1 Marxist Literary Theory Another lens through which to look at literature

2 What is Marxist Literary Theory? This approach to literature is based on the philosophy of Karl Marx—whoever owns the means of production in a society (the factories) controlled the society (culture). Marx felt that the basis for power should be with the large masses who actually operate the factories, not the few elite who owned them Marxists believed literature could start a revolution Marx believed that social hierarchies caused oppression (for the lower groups, the majority)

3 Four Main Areas of Study 1. Economic Power  A society is shaped by its forces of production— those who own the means of production dictate what type of society it is  2 main classes of people: bourgeoisie (the people who control production) and the proletariat (those who operate the production and are controlled by the bourgeoisie)  Bourgeoisie control the money, so they have the power to manipulate politics, government, education, art, and media

4 Economic Power, Contd.  Capitalism makes people want material things, so they purchase items because of COMMODIFICATION ( a desire for possessions, not for their usefulness, but for their social value)  Commodification is one way the bourgeoisie controlled the proletariat—as soon as the proletariat manage to acquire some sort of status symbol, the bourgeoisie buy something newer and better, making the proletariat struggle more

5 2. Materialism Vs Spirituality The true foundation of society is not ideals or abstractions, but things The material world reveals reality; money and material possessions are the same by every measure, whereas spirituality is completely subjective People are not destroyed by spiritual failure, only material failure

6 3. Class Conflict There will be conflict between the two social classes  The owners and workers will have different ideas about the division of the wealth, and owners ultimately get to make the decision  This conflict is what instigates change  Divisions of race, ethnicity, gender, and religion are artificial, created by the bourgeoisie to distract the proletariat from unifying and rising up against bourgeoisie

7 4. Art, Literature, and Ideologies Art and literature are the way the bourgeoisie impose their value system on the proletariat—the arts make the current system look attractive and logical, thus lulling the workers into complacency Works of art are enjoyable to experience, so audience is unaware of manipulation Bourgeoisie can control art because they fund it; they are the ones who buy literature and art, so artists cannot offend them Any criticism of the bourgeoisie must be done in a subtle way (satire, irony, etc.)

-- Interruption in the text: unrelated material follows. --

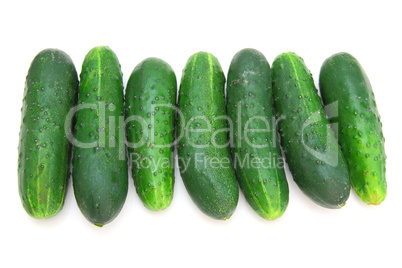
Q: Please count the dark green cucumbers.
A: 7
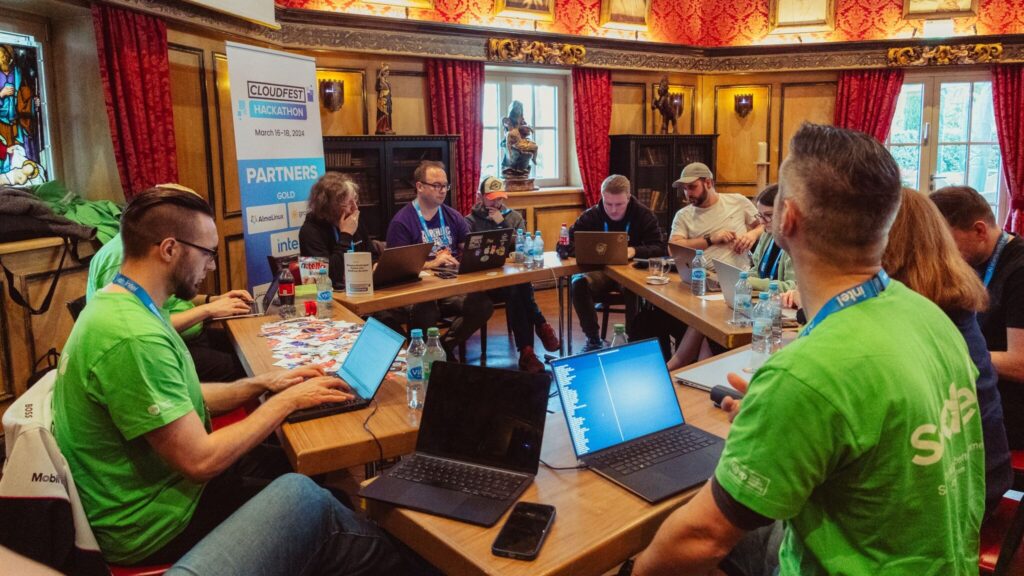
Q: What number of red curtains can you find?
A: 5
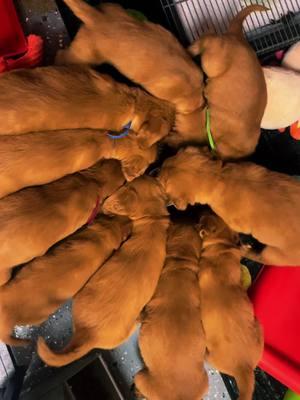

8 Essential Questions to Consider 1. Who are powerful in the text and who are powerless? Who gets more attention? 2. Is there class conflict and struggle? 3. Why do the powerful have power? Why are the powerless without power? 4. What does the society of the literature value? 5. Do the powerful suppress the powerless? How— news, media, religion, literature? 6. What does the society value? Are possessions acquired for usefulness or for their social value?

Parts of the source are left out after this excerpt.